Posted Nov 10, 2012 21:48 UTC (Sat) by Cyberax (✭ supporter ✭, #52523) [Link]

>Hint, Cyberax: consider a simple RAII object which allocates some memory in its constructor, in two tranches, with a single assignment between.
#include <stdio.h>
#include <memory>
#include <stdexcept>

class tracer
{
public:
	tracer() { printf("Constructing\n"); }
	~tracer() { printf("Dying\n"); }
};

class tester
{
	std::auto_ptr<tracer> t1_;
	std::auto_ptr<tracer> t2_;
public:
	tester()
	{
		t1_=std::auto_ptr<tracer>(new tracer());
		throw std::runtime_error("Test");
		t2_=std::auto_ptr<tracer>(new tracer());
	}
};

int main()
{
	try
	{
		tester t;
	} catch(const std::runtime_error &ex)
	{
		//Print exception info
	}
	return 0;
}

cyberax@cybmac:~/work$ ./a.out 
Constructing
Dying
And your point is?

Consider that you have to deal with exactly the same crap if you DO NOT use the exceptions. EVERY function you invoke can cause error conditions (such as out-of-memory).

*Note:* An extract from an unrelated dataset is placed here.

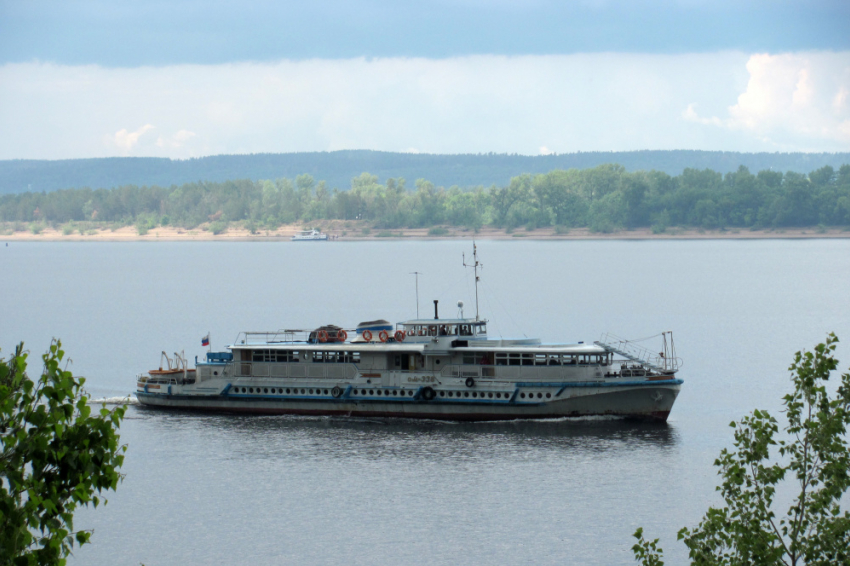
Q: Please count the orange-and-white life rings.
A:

Now please rewrite my example without exceptions, providing the same level of guarantees and functionality.

No thanks.

Posted Nov 10, 2012 23:06 UTC (Sat) by nix (subscriber, #2304) [Link]

You really don't understand, do you?

Consider just these three lines of your example:

t1_=std::auto_ptr<tracer>(new tracer());
throw std::runtime_error("Test");
t2_=std::auto_ptr<tracer>(new tracer());

Let's replace the stupid throw with something more likely to be actually seen in practice, say:

t1_=std::auto_ptr<tracer>(new tracer());
ptr=std::auto_ptr<blah>(new raiied_blah());
t2_=std::auto_ptr<tracer>(new tracer());

Now... if any of those constructors but the first throws, what do you do about it? If, for whatever reason, you cannot use auto_ptr (which is, to be honest, simply pushing off the RAII memory-allocation overhead to something else that has already done all the work) how do you prevent the earlier-allocated ones from leaking? That's right, you have to free at appropriate times in a catch handler. Now figure out which bits can throw. It's hard. It's very, very hard. I recommend Scott Meyers's Effective C++ books for more than you can possibly stomach on this (I wish I could reread mine, but I loaned them out and they never came back, I'm sure you know how it is).

No thanks.

Posted Nov 10, 2012 23:22 UTC (Sat) by Cyberax (✭ supporter ✭, #52523) [Link]

Try it. I really mean it - try it. It would work just fine. Everything will be correctly destroyed.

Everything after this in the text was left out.